Drayton Island Ferry
- Waterway: St. Johns River
- Transit type: Barge
- Carries: Automobiles
- Began operation: 1943
- Route ID: 764040 / 764041

= Drayton Island Ferry =

Automobile ferry in Florida, US

The Drayton Island Ferry is an auto ferry that crosses the St. Johns River in Putnam County, Florida, connecting Georgetown on the eastern bank with Drayton Island, located in the middle of the river at the north end of Lake George. It provides the only public access to the island.

== History ==
The Drayton Island Ferry provides the only access for vehicles to Drayton Island. Residents of the island petitioned for the establishment of a ferry service in 1939; operations began in 1943. The original ferry barge sank at its moorings on January 12, 1956; although it was salvaged and returned to service, a replacement, measuring 48 ft by 18 ft, was acquired from J.H. Coppedge and Co. in Jacksonville for $6,793. A safety inspection of the ferry was carried out in 1963 after reports were received that 40 people had been carried on some trips; the ferry's passenger limit was set at six.

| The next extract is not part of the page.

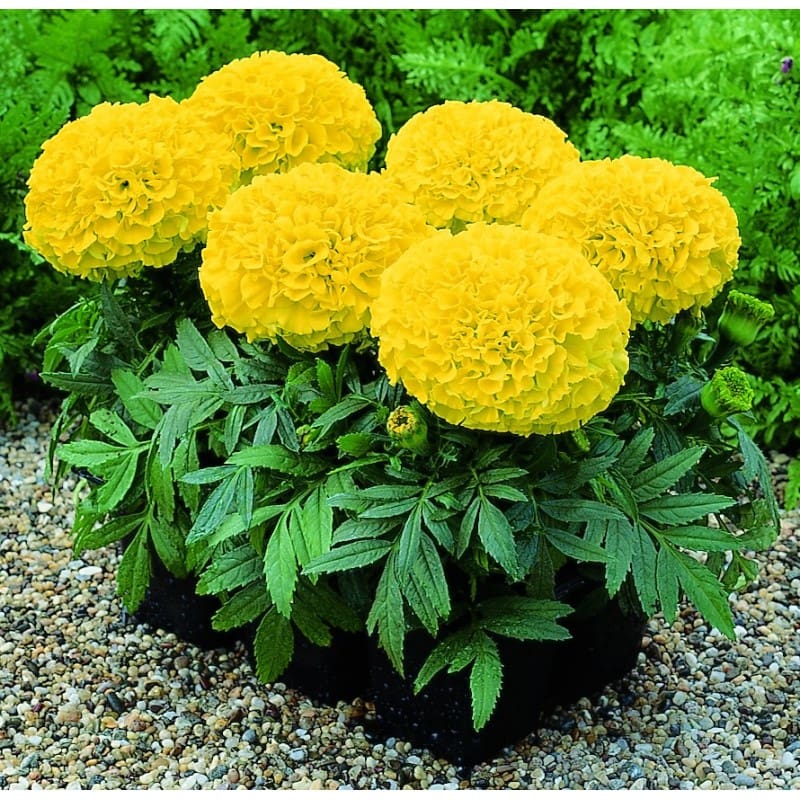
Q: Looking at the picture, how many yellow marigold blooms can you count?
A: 6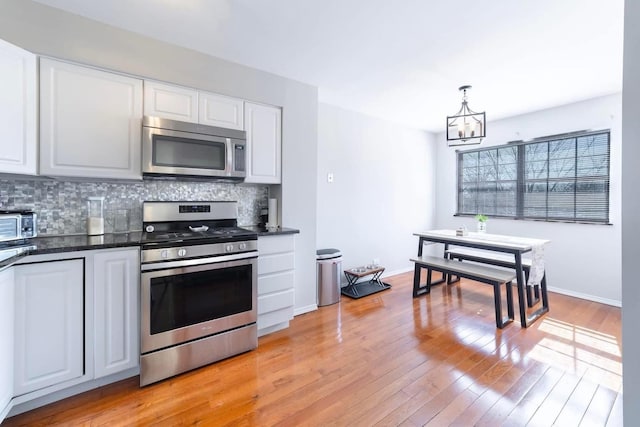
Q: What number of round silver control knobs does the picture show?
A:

In 1968 the ferry received an $1800 subsidy from Putnam County for its operations; overall the ferry had cost $4129 to the county to operate over the previous year, while in 1965 it had produced $2,267 in toll revenue. Repairs to the ferry landing were proposed in the early 1980s, with a proposal for the establishment of a special taxing district to provide funding, but were rejected as unneeded; questions were raised about the financial management of the operation at the time.

==Operations==
The ferry is currently operated by Putnam County, Florida; capable of transporting two vehicles per trip, there is a $9 toll for passage to the privately owned island. The ferry, which consists of a tugboat and barge combination, is located near daymarker No. 70 on the river. It nominally runs three times daily; however, the schedule is considered flexible.